Die beiden philippinischen Pflegekräfte arbeiten seit längerer Zeit in der Großenhainer Residenz. © Foto: Anne Hübschmann
Als sich ihr zweites Kind Eddi ankündigte, habe sie deshalb auch nicht lange überlegen müssen. Am 22. Dezember 2018 zur Welt gekommen, schlummerte der Wonneproppen bereits Ende Februar in ihrem Dienstzimmer.
„Wenn die über meiner Tür angebrachte Lampe rot leuchtete, wussten die Bewohner, jetzt stille ich oder mein Sohn schläft. Da hat sich jeder dran gehalten, das klappte ganz wunderbar“, erinnert sich Diana Strach-Brosig. Ohne Probleme wäre das Arbeiten in Anwesenheit des munteren Gesellen möglich gewesen – und für den Chef der Einrichtung sicherlich ein wahrer Segen.
Steffen Kummerlöw macht seinerseits tatsächlich gar keinen Hehl daraus, dass er sehr glücklich über das Engagement der jungen Mutter ist. Wohl wissend, und vor allem anerkennend, dass die Herausforderung innerhalb der 40-Stunden-Arbeitswoche und ihrer familiären Verpflichtungen für vier Personen immens ist.

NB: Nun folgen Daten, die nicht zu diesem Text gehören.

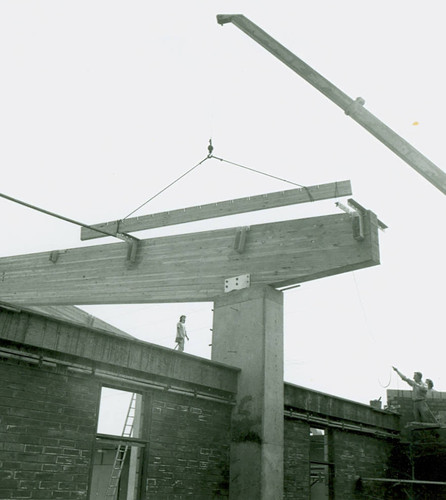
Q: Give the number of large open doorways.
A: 2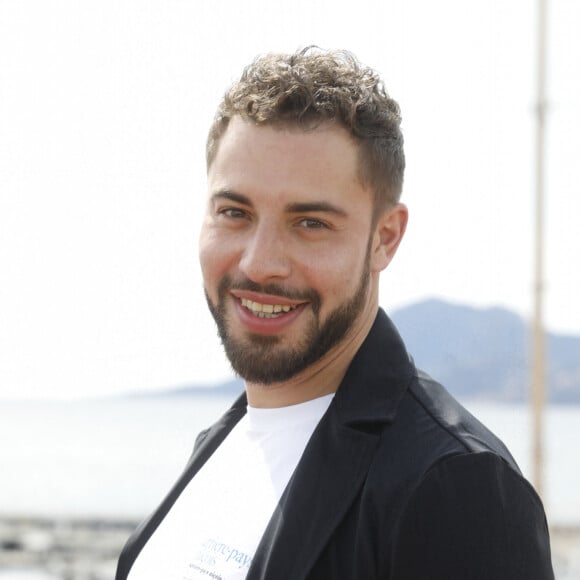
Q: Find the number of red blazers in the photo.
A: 0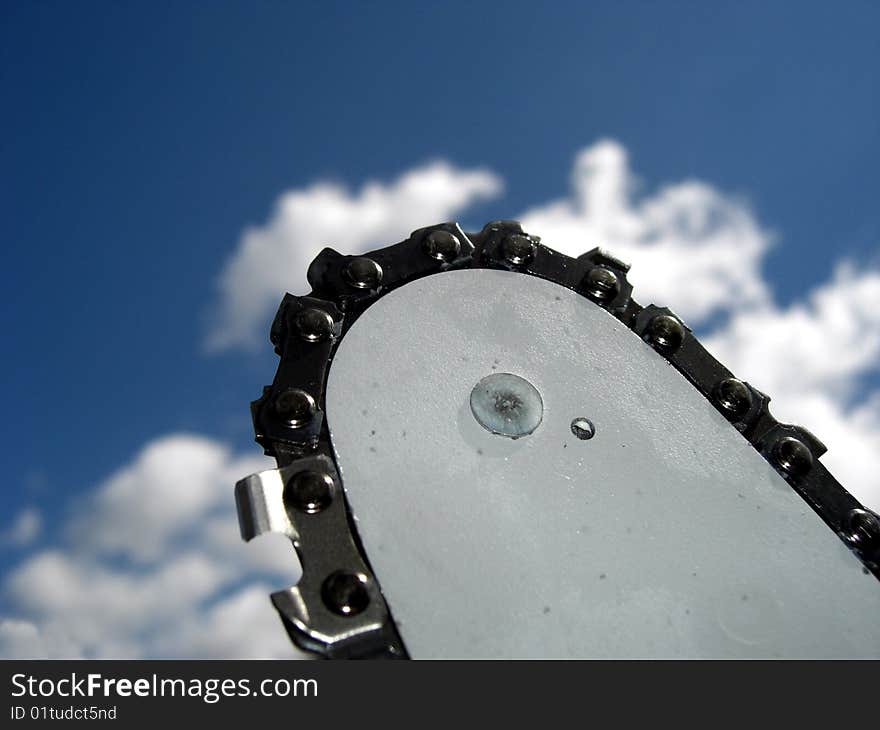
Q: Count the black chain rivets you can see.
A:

Allerdings: „Wenn Frau Strach-Brosig in die ihr selbstverständlich zustehende Elternzeit gegangen wäre, hätten wir hier ein echtes Problem bekommen! Ich wüsste nicht, wie ich so eine kompetente und menschlich integere Fachkraft gleichwertig ersetzen sollte“, erklärt Steffen Kummerlöw.
Auch in den Residenzen Großenhain und Meißen kämpfe man schon lange mit Personalproblemen, mit denen sich deutschlandweit alle Senioreneinrichtungen konfrontiert sehen. Einziger Lichtblick: Phillipinische junge Frauen wie Mariane und Rachelle, die das Team der beiden Häuser verstärken.
Bereits seit 2016 profitierten die Heime von einer Kooperation ihres Trägers mit dem Inselstaat im Westpazifik. Weil es auf dem Arbeitsmarkt kaum noch qualifizierte Altenpfleger gebe, bilde er nun selbst Pflegekräfte aus. „Kurzfristig hilft uns das jedoch auch nicht weiter! Ich hab seit Monaten keine einzige Bewerbung einer Fachkraft mehr auf dem Schreibtisch vorgefunden“, sagt Steffen Kummerlöw.
Noch nicht einmal Pflegehilfskräfte, deren einzige Qualifikation ein großes Herz und kein Ekelgefühl sein müssten, seien in der Region zu finden. Mittlerweile stelle man sich ganz bewusst auf einschlägigen Jobbörsen wie der im Großenhainer Kulturschloss vor, und wäre froh, wenn sich wie im betreffenden Fall tatsächlich drei Quereinsteiger fänden.
„Ich bedauere diesen Trend wirklich sehr! Unsere Gesellschaft wird bekanntermaßen immer älter und wir werden auf jüngere Menschen angewiesen sein, die bereit sind, sich um die ältere Generation zu kümmern“, gibt Steffen Kummerlöw zu bedenken.
Der Beruf des Altenpflegers habe sich bis jetzt leider noch nicht von seinem schlechten Image erholen können. Dabei seien aufgrund vieler moderner Hilfsmittel die Arbeitsbedingungen weitaus besser als vor zehn Jahren und auch an der Vergütung hätten die meisten Einrichtungen nach oben geschraubt.
Gleich geblieben ist indes sicherlich die ehrliche Dankbarkeit der Senioren, um die sich Menschen wie Diana Strach-Brosig und all ihre Mitstreiter kümmern. Und Eddi, der Sonnenschein der Großenhainer Residenz.